Class to avoid falling fills up fast

EAGLE STAFF

A program to help seniors avoid falling will return next fall.

The Staying on Your Feet program beginning this month at the Rosetown civic centre is full, Megan Sweet, who conducts the program, said last week.

“I had an amazing response,” Sweet said.

Besides scheduling the program again next September or October, the Outlook-based physiotherapist could conduct one during the summer, depending on interest and her schedule, she said.

During the federal government’s 2023-24 fiscal year, over 81,500 Canadians outside of Québec went to hospital because they’d fallen, a federal website said.

“In 2022, 7,189 older adults died due to a fall in Canada (excluding Yukon),” the webpage on falls said.

Developed by longtime Saskatoon physical therapist Sherri Wagenhoffer, the program involves a series of one-hour weekly sessions. Each session begins with a half hour of education on different topics. A half hour of exercise follows.

Topics in the education portion include fall risk factors and balance strategies, vision and how it can affect balance, keeping the brain healthy, the emotional impact of falls, bone health, environmental aids, making a safety plan and practising getting up and down off a floor.

“A pharmacist comes one week and talks about medications and how those can impact falls,” Sweet said.

A program that she conducted and that ended in November brought “a huge improvement” of 36 per cent “in people’s outcome measures,” she said. “We did a couple of tests at the start of the program and on the last day,” she explained.

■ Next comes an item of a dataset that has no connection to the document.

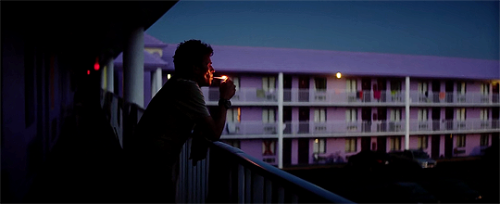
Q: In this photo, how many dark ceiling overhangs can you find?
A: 1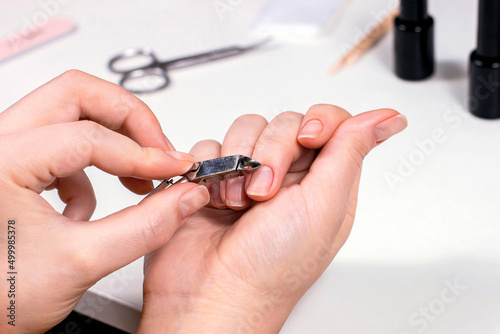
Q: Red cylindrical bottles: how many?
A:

Until she qualified to conduct the program, the program had only been available in Saskatoon, where Wagenhoffer developed it over many years, Sweet said.

Older adults spend 40 to 50 per cent longer in hospital after falls, compared to younger people, according to a Saskatchewan Health Authority document about the Staying on Your Feet program.

Falls represent “a major catalyst” in causing people to move to long-term care homes, the document says. People should move more carefully to “compensate for some of the physical changes that happen with aging,” it adds.